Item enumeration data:
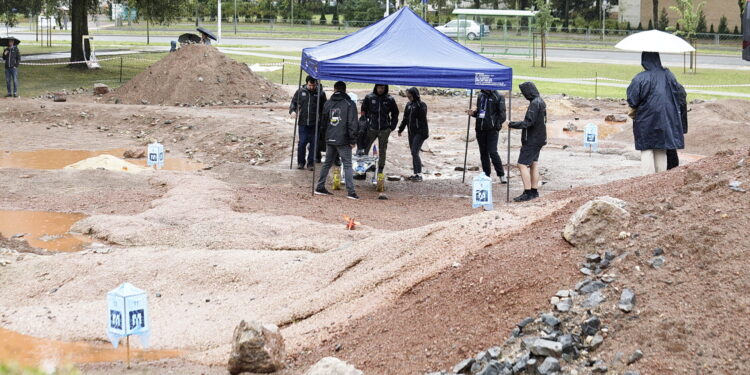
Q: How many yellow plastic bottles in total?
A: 2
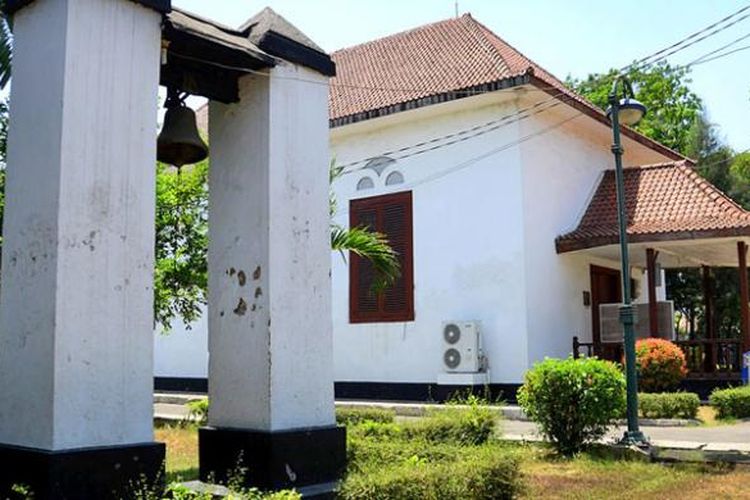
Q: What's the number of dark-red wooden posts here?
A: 3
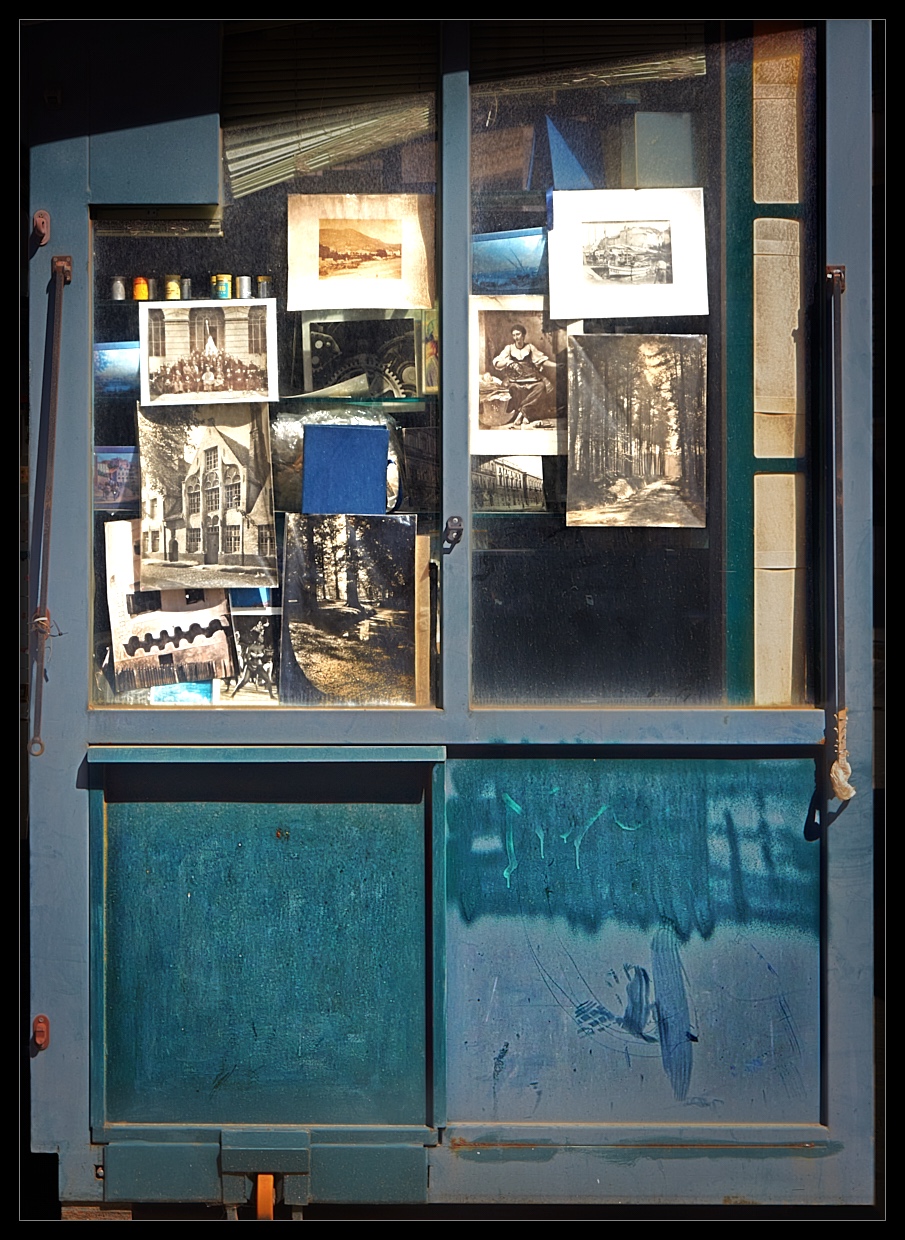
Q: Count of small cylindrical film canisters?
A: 9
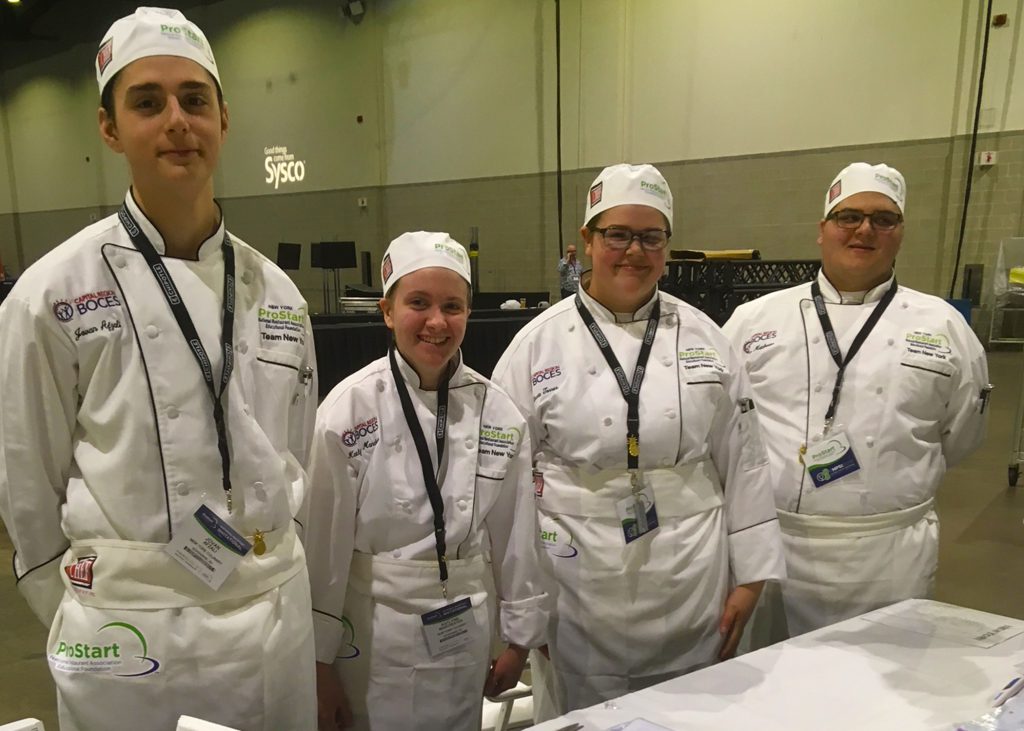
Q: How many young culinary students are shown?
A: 4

# Task requirements
Apart from the pictures, repeat every entry exactly.

# Problem solution
Q: How many yellow plastic bottles in total?
A: 2
Q: What's the number of dark-red wooden posts here?
A: 3
Q: Count of small cylindrical film canisters?
A: 9
Q: How many young culinary students are shown?
A: 4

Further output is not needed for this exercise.